Ils sont simples et chastes, voilà encore le secret de leur succès ; cette simplicité, qui contraste victorieusement avec les descriptions à outrance de tels romanciers à la mode est une force et, à cause de cette chasteté qui a l’air parfois d’une gageure au temps où nous sommes, les Allemands se sont avisés de réclamer pour l’Allemagne la maternité de ces écrivains si français. Le prospectus d’une traduction allemande des Œuvres Complètes d’Erckmann-Chatrian publié, je crois, à Leipzig, affirme, en effet, avec un sérieux tout à fait paradoxal, que ces patriotes alsaciens appartiennent en propre à la littérature allemande. « Ils en ont le charme et l’honnêteté ! » C’est avec de pareils raisonnements que l’Allemagne a annexé l’Alsace, la Lorraine et parle encore d’arracher, d’un coup dégriffé, la Bourgogne et la Franche-Comté.

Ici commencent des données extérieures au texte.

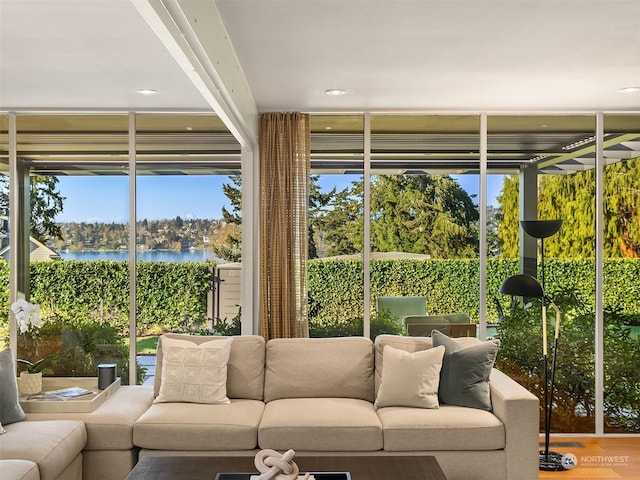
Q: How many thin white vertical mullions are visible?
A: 5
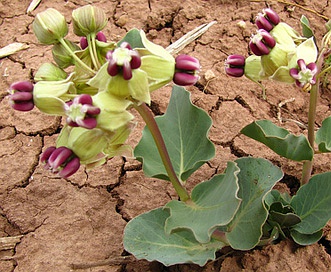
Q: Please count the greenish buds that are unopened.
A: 4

Allemands, les auteurs du Conscrit de 1813, de Waterloo, et du Blocus ? Allemands, ces ennemis de la guerre qui sont plus encore, et avec plus de colère, les ennemis de nos ennemis ? Il s’est pourtant trouvé des écrivains, non seulement en Allemagne mais en France, pour leur jeter ce nom comme une injure ! Oui, on a découvert tout à coup que les Romans Nationaux des deux auteurs alsaciens étaient des romans antipatriotiques. Quel étonnement ! Faut-il en sourire ou s’en fâcher ? Soyez donc l’honneur même et l’honnêteté, et le travail ; aimez votre patrie jusqu’à lui préférer le coin de terre où vous êtes né, célébrez sans phrases, en braves gens convaincus, ses gloires et pleurez ses douleurs, vivez loin du bruit, loin de l’intrigue, dans un petit logis peuplé de rêves et de souvenirs, pour que la plus absurde des calomnies vienne vous y chercher un jour !… N’y a-t-il pas là une irritante ironie ?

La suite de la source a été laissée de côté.